Copy each line of the listing that includes "What".

RECORDS:
☆ ☆ ☆ ☆

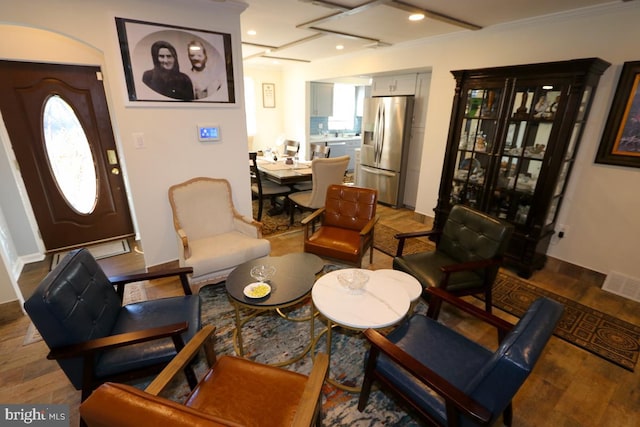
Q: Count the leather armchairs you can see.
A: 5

☆ ☆ ☆ ☆

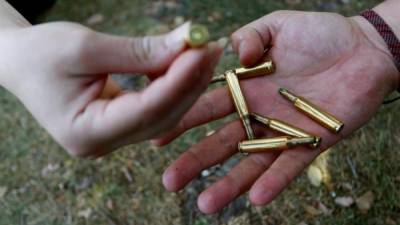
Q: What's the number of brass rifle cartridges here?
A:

☆ ☆ ☆ ☆

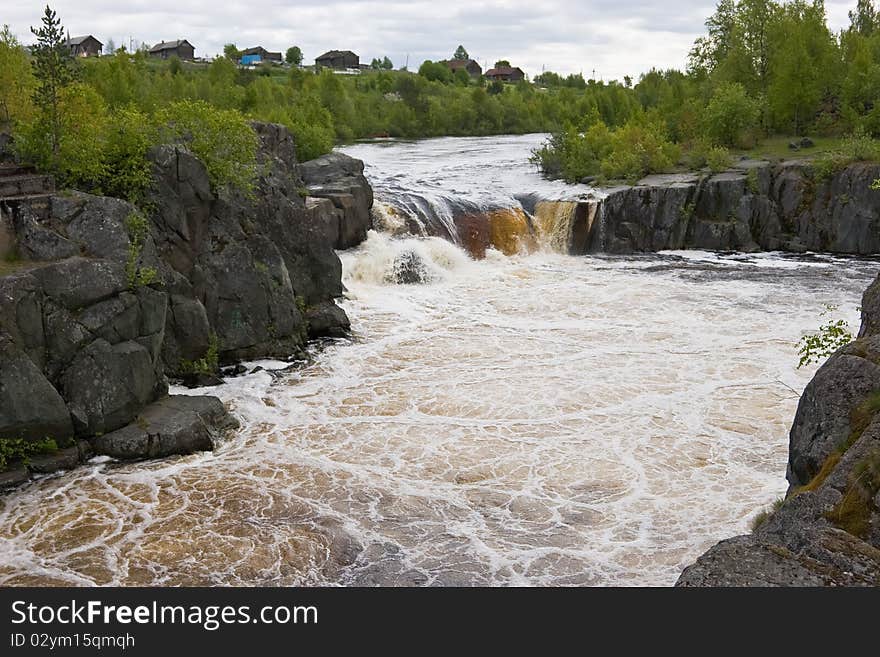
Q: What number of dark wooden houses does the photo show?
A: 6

☆ ☆ ☆ ☆

SOLUTION FOR THIS PROBLEM:
Q: What's the number of brass rifle cartridges here?
Q: What number of dark wooden houses does the photo show?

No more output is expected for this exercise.